Although the Securities and Exchange Commission hasn't taken a position on the bill, Meredith Cross, director of the SEC's Division of Corporation Finance, told a House subcommittee last month that crowd-funding investors may have limited investment experience and information, and little ability to negotiate for protections.
She noted that a 1992 exemption that allowed public offerings of up to $1 million to nonaccredited investors, with no prescribed disclosures, was scaled back in 1999 due to concerns about fraud.
“There was a tremendous amount of manipulation and fraud activity that emanated from that mistake,” said Hugh Makens, of counsel at Warner Norcross & Judd LLP.
An SEC spokesman had no further comment.
Although it isn't part of the House legislation, Mr. Neiss envisions a crowd-funding platform ensuring that deals are sold to family and friends, where active participants can vet issuers, who would have to submit to a background check. Investors would be warned of the risks.

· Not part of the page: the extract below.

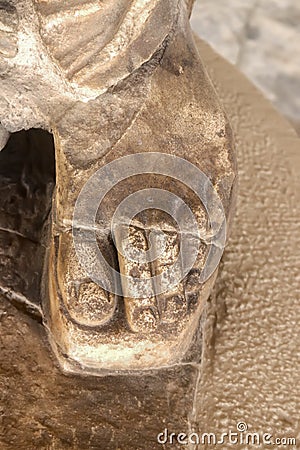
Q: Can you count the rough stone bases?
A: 1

“Yes, fraudsters will try to use it, but they'll fail because the [Internet] crowd will see through them,” he said.
DISMISSING THE IDEA
Mr. Abshure dismisses that idea as Pollyannaish.
“That's just a move back to "buyer beware,'” he said.
“The idea that the people doing the talking [online] somehow get to the truth is silly. The person doing the talking is the fraudster,” Mr. Abshure said.
The minute he gets the money, it's wired offshore and it's gone,” he said.
Crowd funding “may be a gem of an idea, but it isn't a wonderful solution to make capital available,” Mr. Makens said. “What you really need is more broker-dealer firms able and willing to raise money for small companies.”
In the aftermath of the MedCap and Provident messes, however, broker-dealers have pulled back from private offerings.
States could build an exemption process that streamlined crowd-funding efforts and would be in a better position to help local issuers and investors, Mr. Abshure said.
Small crowd-funding issuers won't call the SEC for help, he said.
“They're going to call the states,” he said.